> Assignment: Repeat the records exactly, minus the pictures.

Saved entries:
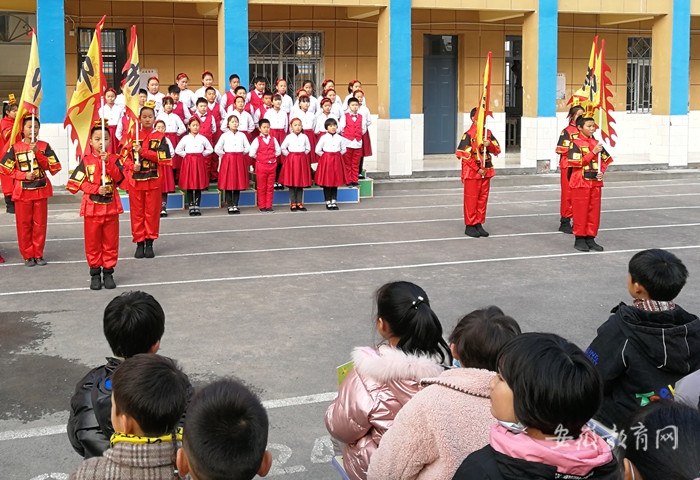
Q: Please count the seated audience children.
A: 8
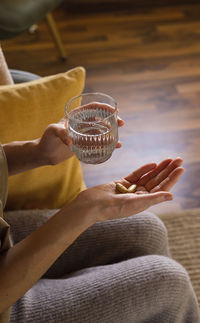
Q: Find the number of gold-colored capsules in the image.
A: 2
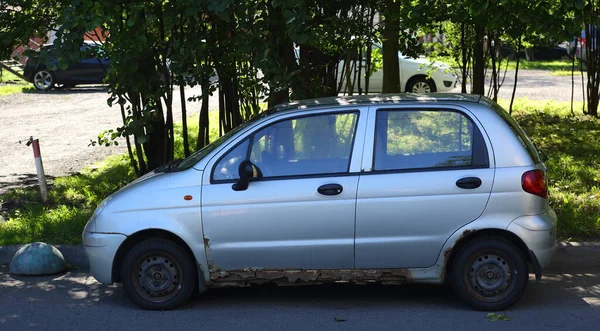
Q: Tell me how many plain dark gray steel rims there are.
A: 2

> Exercise solution:
Q: Please count the seated audience children.
A: 8
Q: Find the number of gold-colored capsules in the image.
A: 2
Q: Tell me how many plain dark gray steel rims there are.
A: 2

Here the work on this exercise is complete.